* [EXERCISE INSTRUCTIONS]: Print only the closing part of the entries. It starts at the line containing "Q: What's the" and includes the final line, exactly as written.

* [RECORDS TO PROCESS]:
-*-
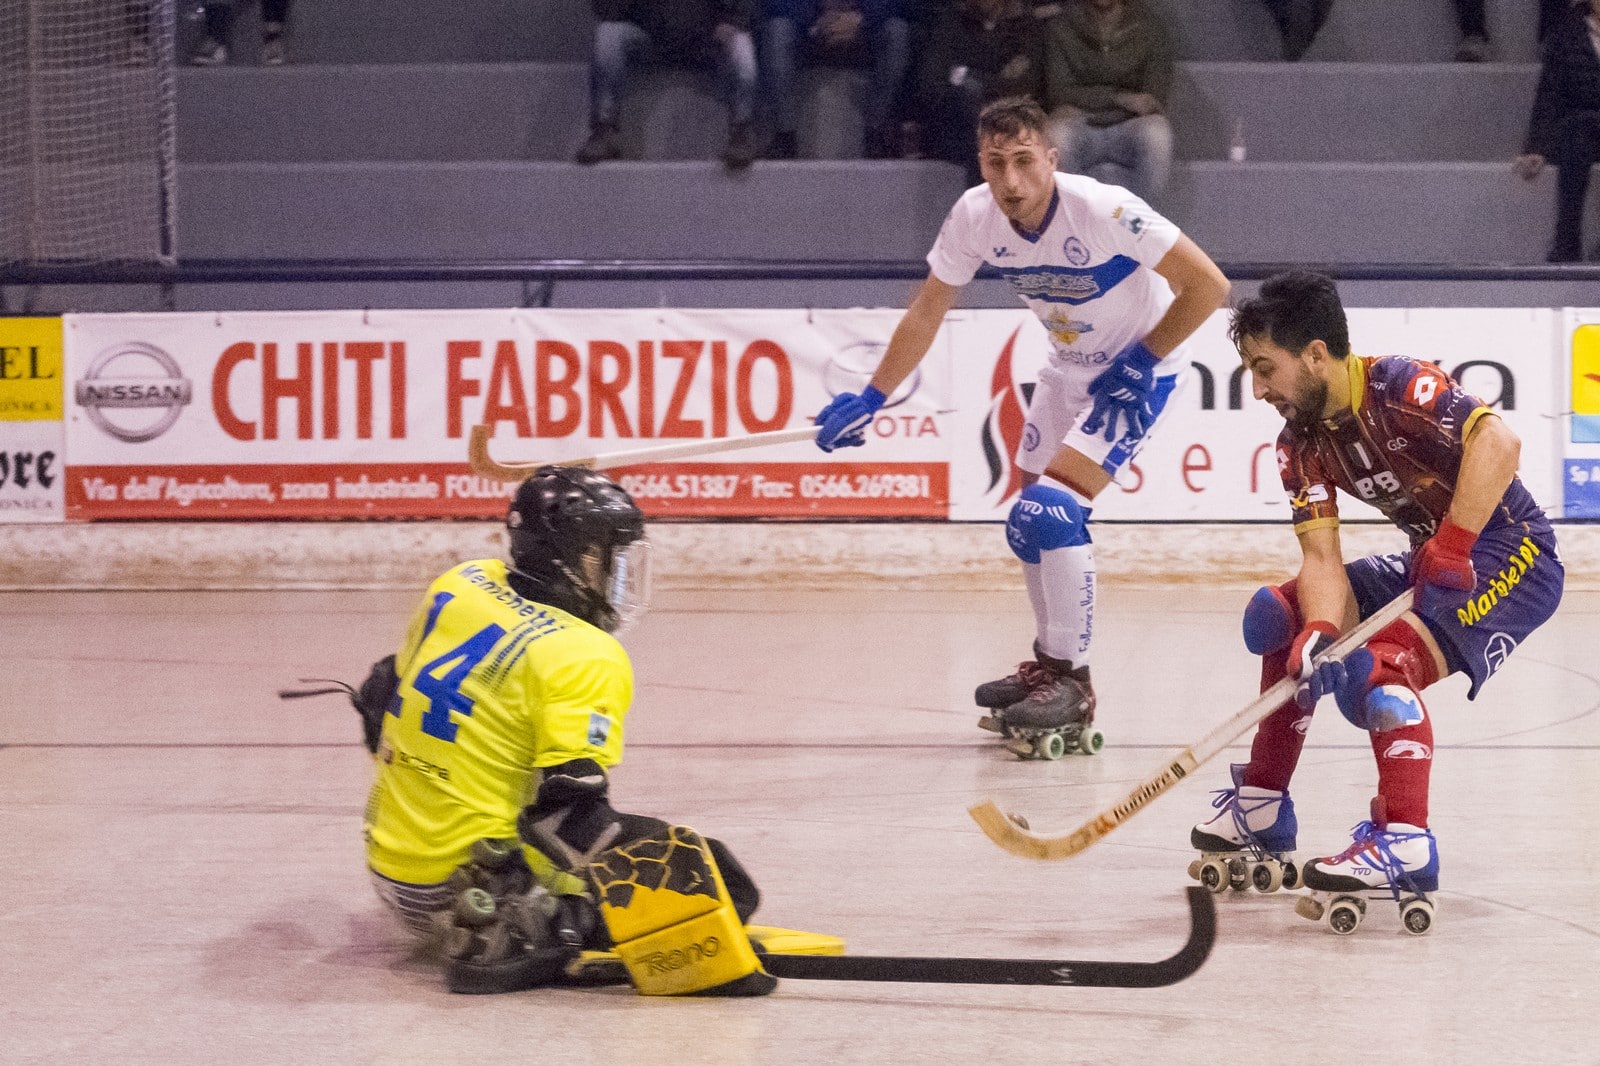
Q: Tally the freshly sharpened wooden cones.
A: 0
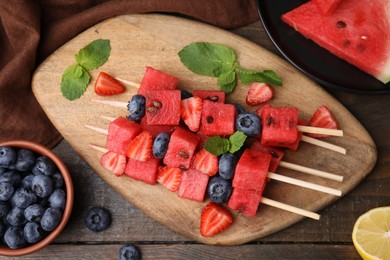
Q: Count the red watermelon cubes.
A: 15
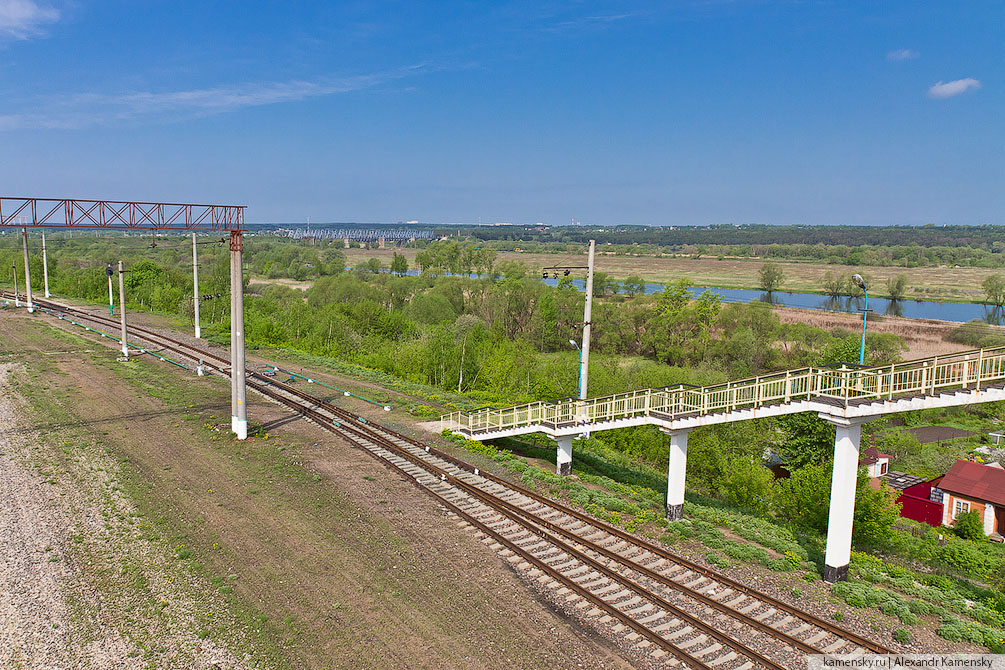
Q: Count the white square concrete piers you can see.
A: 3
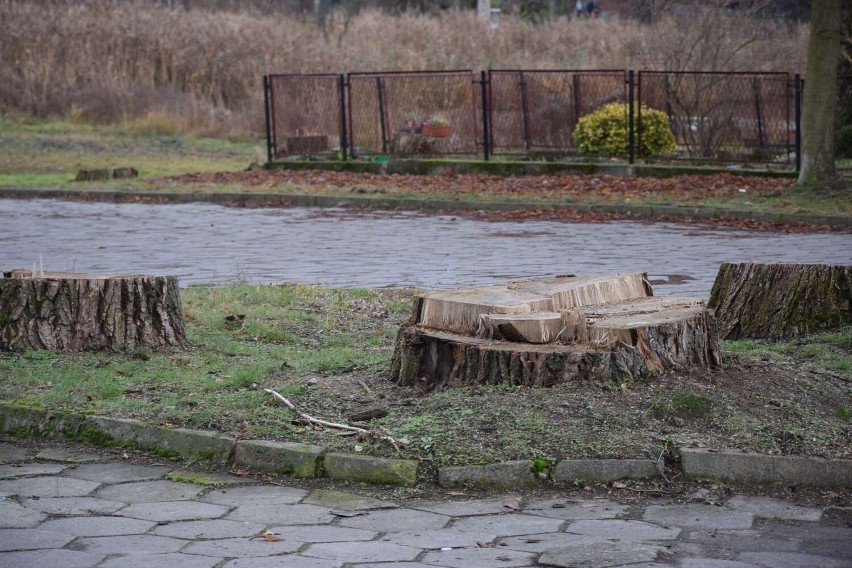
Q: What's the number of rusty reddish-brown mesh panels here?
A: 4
-*-
* [SOLUTION FOR THIS PROBLEM]:
Q: What's the number of rusty reddish-brown mesh panels here?
A: 4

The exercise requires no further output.